→ Recorded data:

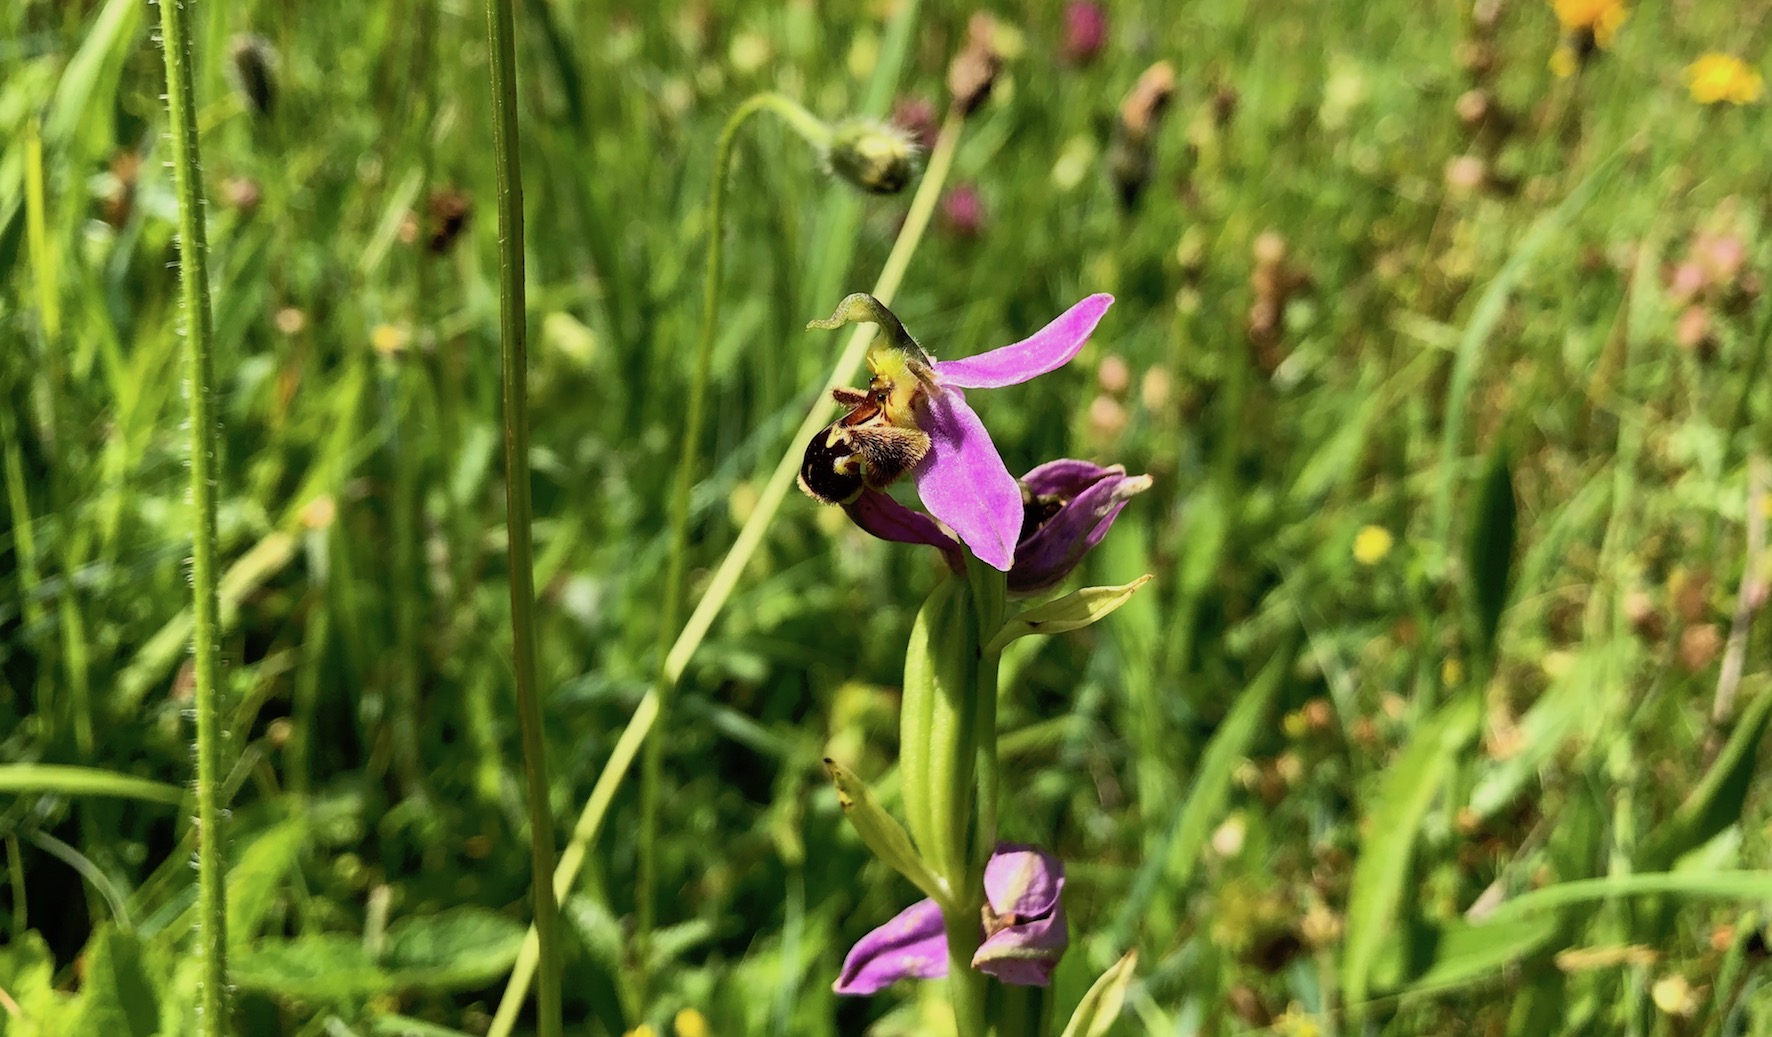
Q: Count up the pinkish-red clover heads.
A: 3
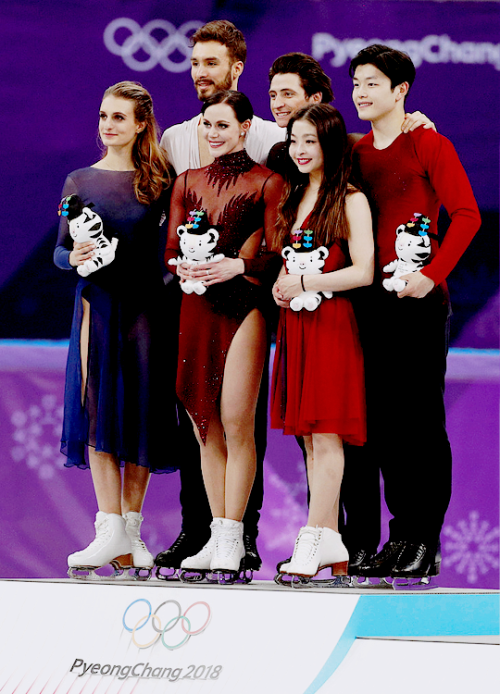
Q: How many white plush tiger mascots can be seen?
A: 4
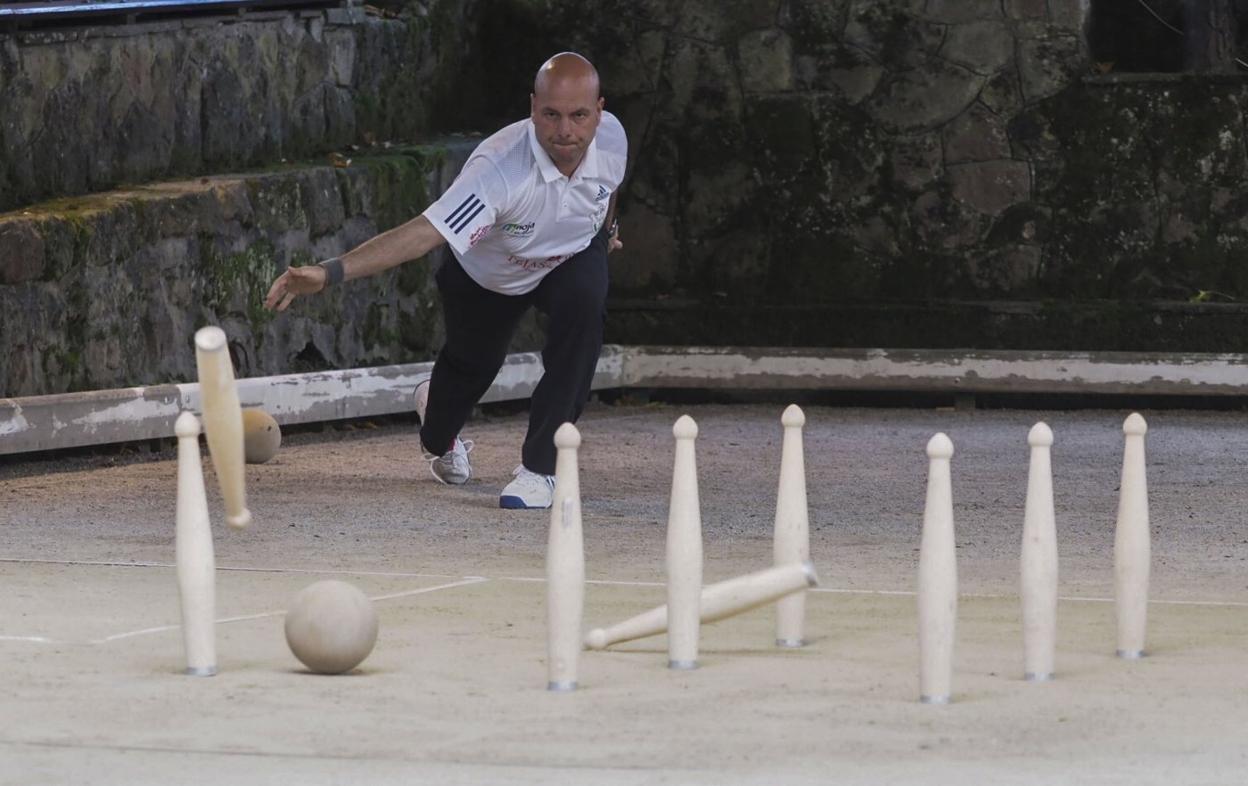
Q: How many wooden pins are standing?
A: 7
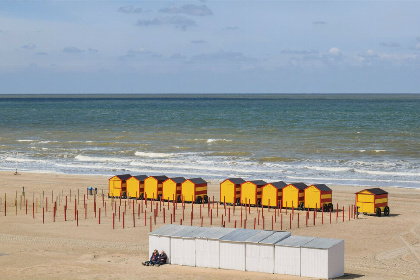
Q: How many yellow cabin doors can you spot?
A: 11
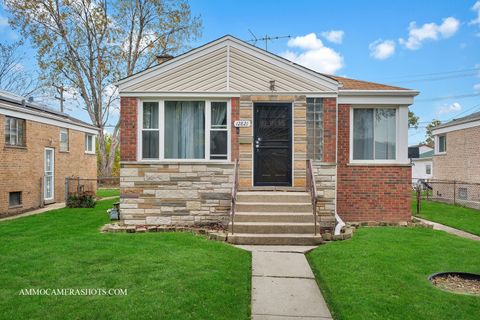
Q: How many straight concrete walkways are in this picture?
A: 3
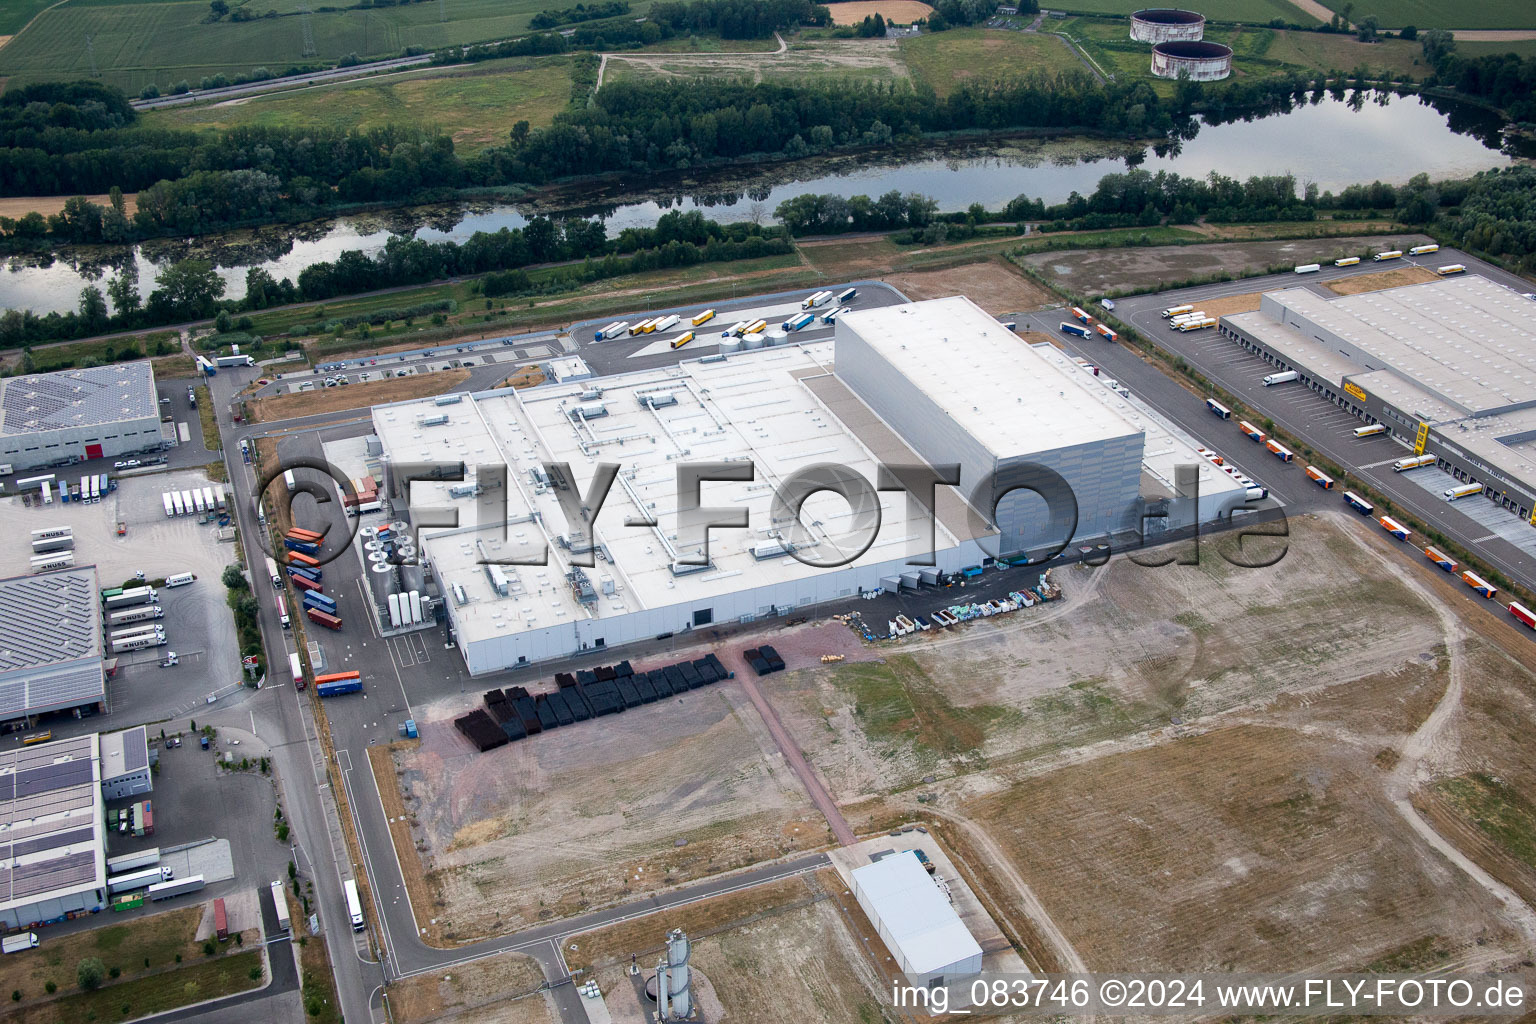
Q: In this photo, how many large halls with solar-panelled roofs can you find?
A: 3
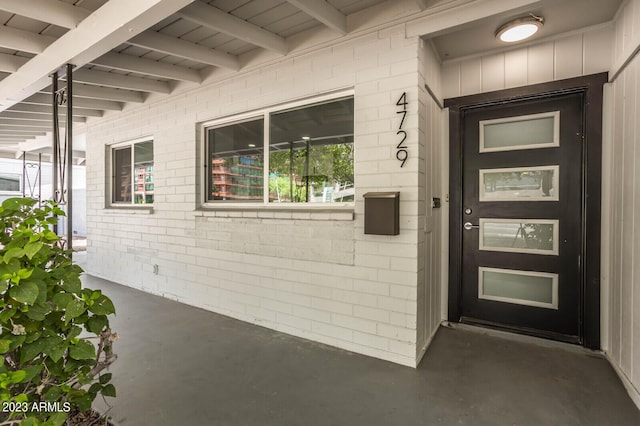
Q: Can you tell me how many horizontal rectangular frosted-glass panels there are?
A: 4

→ Work request:
Where a line of the data contains "this", include it in the tally, and answer with the tally alone.

→ Exercise solution:
2